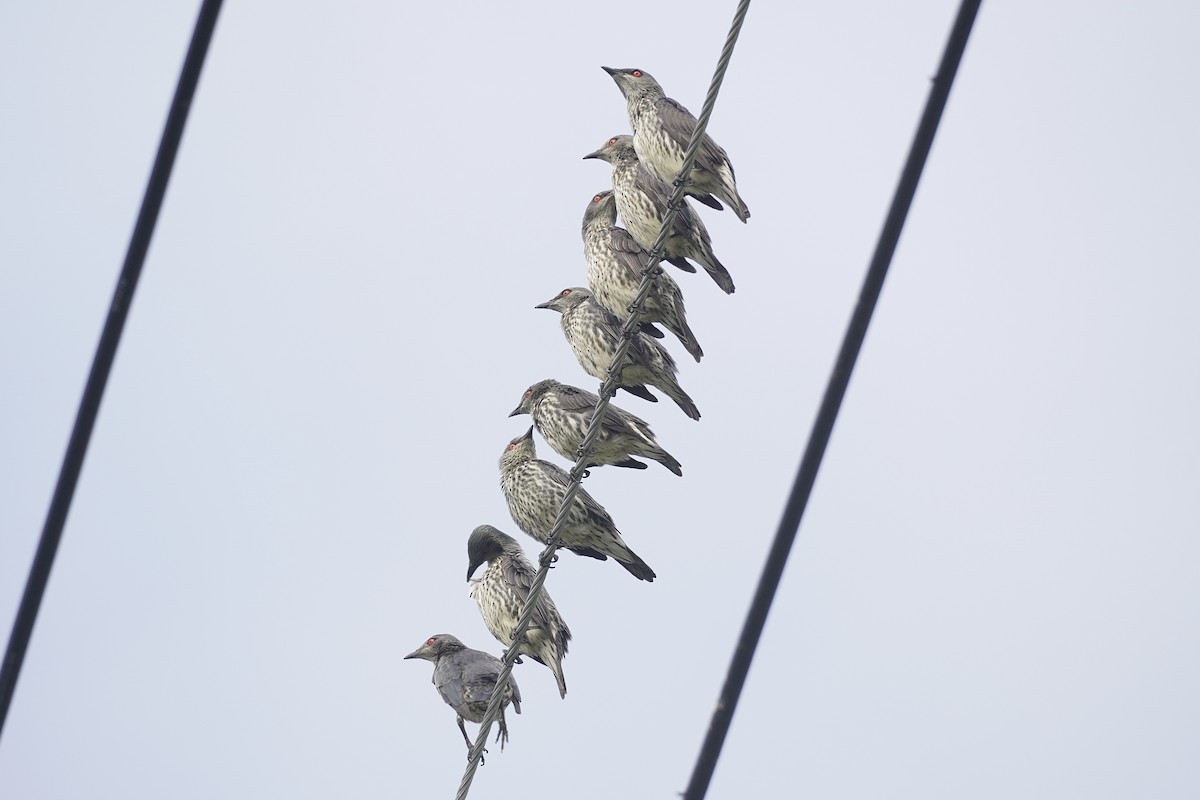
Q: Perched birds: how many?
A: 8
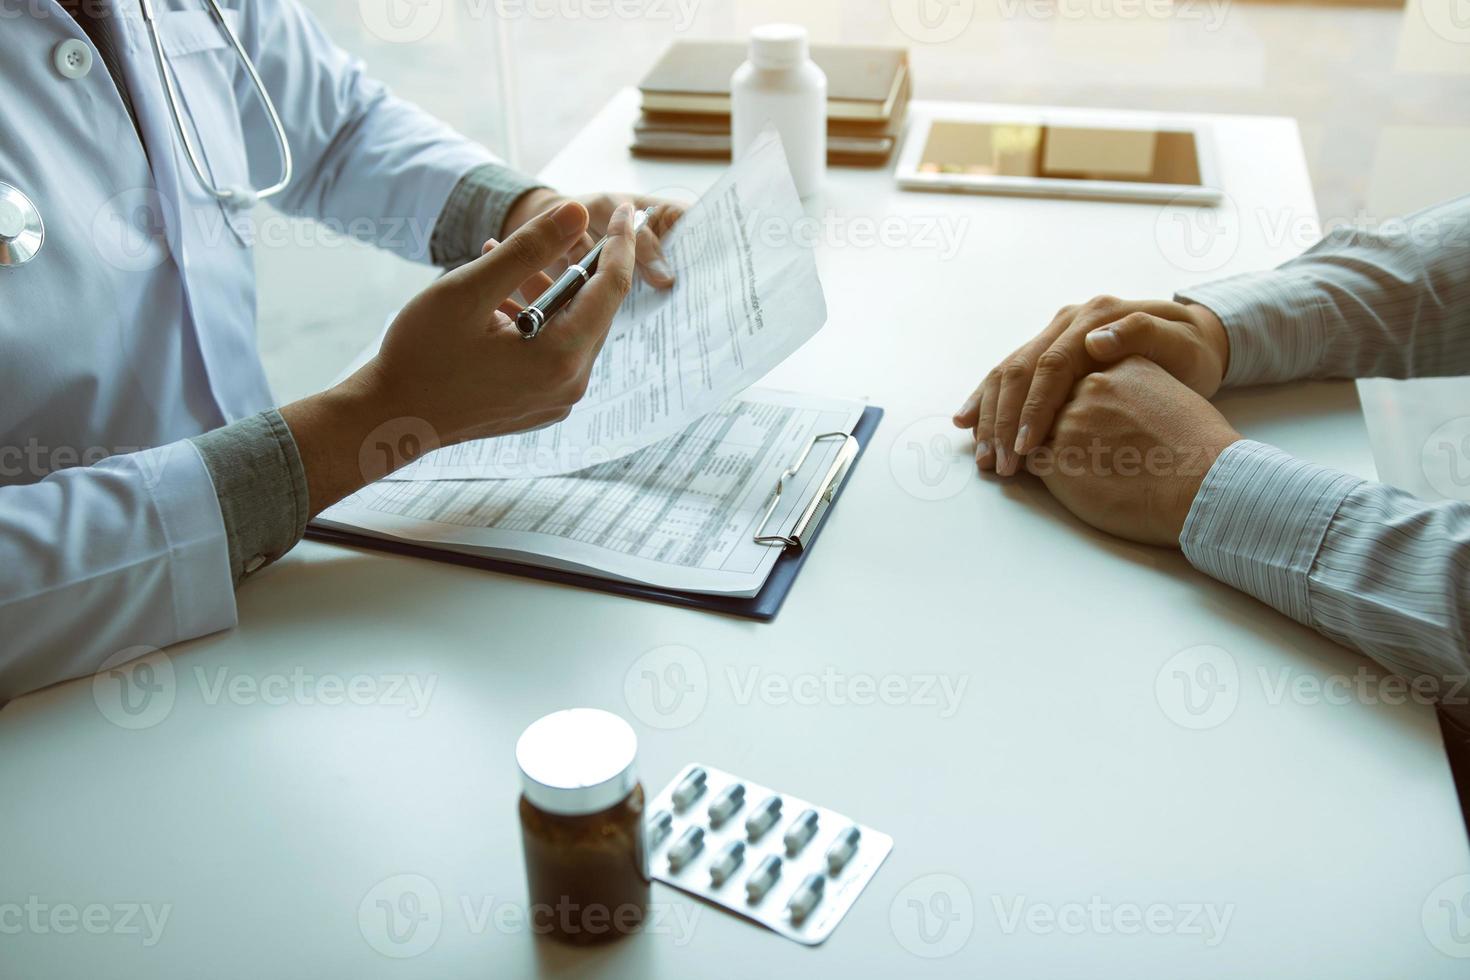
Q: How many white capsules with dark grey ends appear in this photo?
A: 10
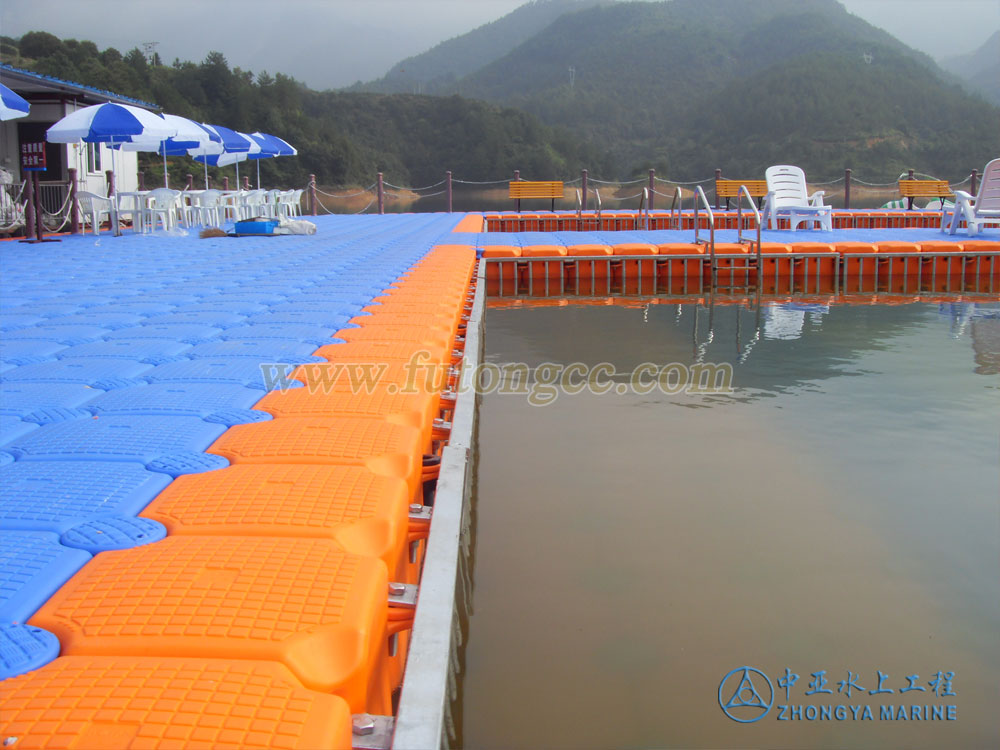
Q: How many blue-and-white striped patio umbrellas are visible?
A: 6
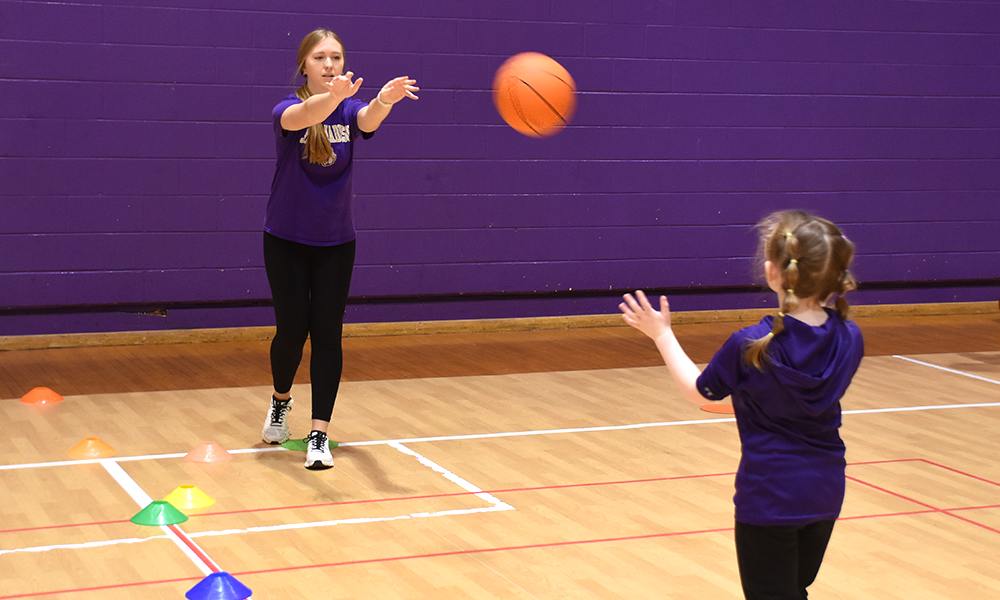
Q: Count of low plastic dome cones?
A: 6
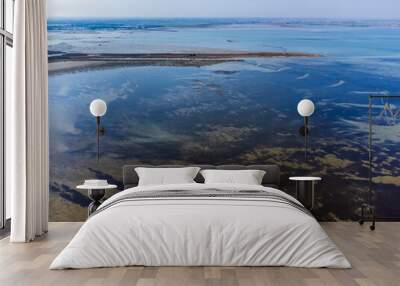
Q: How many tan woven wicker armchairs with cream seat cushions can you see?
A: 0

-------------------------

Task item: Could you print all of the entries above exactly as written, minus the pictures?

Answer area:
Q: Perched birds: how many?
A: 8
Q: How many white capsules with dark grey ends appear in this photo?
A: 10
Q: How many blue-and-white striped patio umbrellas are visible?
A: 6
Q: Count of low plastic dome cones?
A: 6
Q: How many tan woven wicker armchairs with cream seat cushions can you see?
A: 0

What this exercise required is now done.